Angela Maria Autsch

Venerable
Angela Maria Autsch
C.S.S.T.
Born (1900-05-26)May 26, 1900
Röllecken, Attendorn, Germany
Died December 23, 1944(1944-12-23) (aged 44)
Auschwitz, Poland

Angela Maria of the Heart of Jesus, also called Angela Maria Autsch, baptized as Maria Cecilia Autsch (Röllecken, 26 March 1900 – Auschwitz, 23 December 1944)[1], was a German Trinitarian Sister of Valencia, and Roman Catholic servant of God.

Biography

Maria Cecilia Autsch was born in Röllecken, part of Attendorn in the Olpe district of (Westphalia), Germany on March 26, 1900. She was a member of a modest working-class family (her father was a quarry worker) that regularly practised the Catholic faith. She went to school in the village of Bamenohl. The terrible economic situation in the Weimar Republic meant that she had to go out to work in the clothing store Bischoff & Broegger in Finnentrop, where she was popular amongst both fellow workers and customers.

Maria was thirty-three years old when she joined the Trinitarian Sisters of Valencia in Mötz, Austria. She began the novitiate and was given the name Angela Maria of the Sacred Heart of Jesus. The novitiate ended with the first profession of vows on August 16, 1934. Her final profession took place on September 28, 1938, the year Hitler annexed Austria.

On the morning of August 10, 1940, Sr Angela went to buy some milk. She happened to meet some women she knew and, conversing with them, she related that the Allies had sunk a German ship off Norway and many had died in that disaster. She ended saying Hitler is a calamity for Europe.[2] One of the women, known as a Nazi sympathizer related to her son, also a Nazi sympathizer, what she had heard from Sr. Angela. He reported the fact to the chief of the Gestapo.

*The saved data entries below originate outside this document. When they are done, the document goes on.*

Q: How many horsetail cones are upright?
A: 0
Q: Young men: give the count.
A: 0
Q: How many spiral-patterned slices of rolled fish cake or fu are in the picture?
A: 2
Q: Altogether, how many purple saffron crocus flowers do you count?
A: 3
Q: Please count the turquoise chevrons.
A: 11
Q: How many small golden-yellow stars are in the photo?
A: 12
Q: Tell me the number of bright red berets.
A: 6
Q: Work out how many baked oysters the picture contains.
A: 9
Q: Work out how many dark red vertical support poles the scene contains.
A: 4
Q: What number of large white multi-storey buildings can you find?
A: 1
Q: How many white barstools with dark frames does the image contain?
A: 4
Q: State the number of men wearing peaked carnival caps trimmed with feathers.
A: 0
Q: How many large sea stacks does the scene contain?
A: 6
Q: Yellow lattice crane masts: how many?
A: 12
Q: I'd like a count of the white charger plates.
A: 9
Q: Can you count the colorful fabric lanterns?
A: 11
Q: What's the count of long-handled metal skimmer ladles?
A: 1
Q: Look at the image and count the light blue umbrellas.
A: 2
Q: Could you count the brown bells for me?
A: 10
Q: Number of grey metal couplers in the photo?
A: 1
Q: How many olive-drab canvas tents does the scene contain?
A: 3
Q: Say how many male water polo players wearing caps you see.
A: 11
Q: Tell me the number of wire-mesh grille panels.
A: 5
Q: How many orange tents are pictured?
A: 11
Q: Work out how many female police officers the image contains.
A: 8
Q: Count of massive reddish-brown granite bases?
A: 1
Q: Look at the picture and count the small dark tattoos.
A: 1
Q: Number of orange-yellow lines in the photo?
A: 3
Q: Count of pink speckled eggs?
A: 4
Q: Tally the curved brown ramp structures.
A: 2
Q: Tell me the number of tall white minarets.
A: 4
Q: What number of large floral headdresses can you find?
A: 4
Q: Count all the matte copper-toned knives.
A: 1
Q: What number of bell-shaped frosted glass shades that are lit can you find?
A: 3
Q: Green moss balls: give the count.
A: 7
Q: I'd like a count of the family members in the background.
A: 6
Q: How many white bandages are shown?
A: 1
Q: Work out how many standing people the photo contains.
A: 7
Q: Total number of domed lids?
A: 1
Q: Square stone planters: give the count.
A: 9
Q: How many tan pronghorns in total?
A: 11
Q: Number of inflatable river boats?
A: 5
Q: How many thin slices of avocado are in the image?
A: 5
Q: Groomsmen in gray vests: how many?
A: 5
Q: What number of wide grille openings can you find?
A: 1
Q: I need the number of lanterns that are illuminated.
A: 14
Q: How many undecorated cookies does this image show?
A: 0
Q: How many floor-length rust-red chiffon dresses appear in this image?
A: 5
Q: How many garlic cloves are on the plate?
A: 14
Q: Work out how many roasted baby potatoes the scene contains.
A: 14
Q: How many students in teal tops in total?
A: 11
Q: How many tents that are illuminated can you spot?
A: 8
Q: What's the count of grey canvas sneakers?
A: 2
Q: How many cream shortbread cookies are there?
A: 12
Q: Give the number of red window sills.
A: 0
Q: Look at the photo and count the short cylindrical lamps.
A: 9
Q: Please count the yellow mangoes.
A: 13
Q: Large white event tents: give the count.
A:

The Gestapo opened a file on Sr. Angela and on August 12, 1940. She was jailed for seventeen days in Innsbruck before becoming prisoner no. 4651 in the concentration camp of Ravensbrück (August 31, 1940), after saying in a dairy that "Hitler is a scourge for all Europe" arrested her, dragging her out of the convent and sending her to the women's camp at Ravensbruck. There she was a light of hope and courage to her fellow inmates. Maria, stop your ears. Don't let yourself be overcome. Think about a better day and hold on to what is better! She was frequently beaten by her captors but her contagious good humor was "a ray of sunshine in deepest Hell". Some prisoners who might have killed themselves were inspired by her, they said afterwards, even those who had no idea that she was a nun.[3]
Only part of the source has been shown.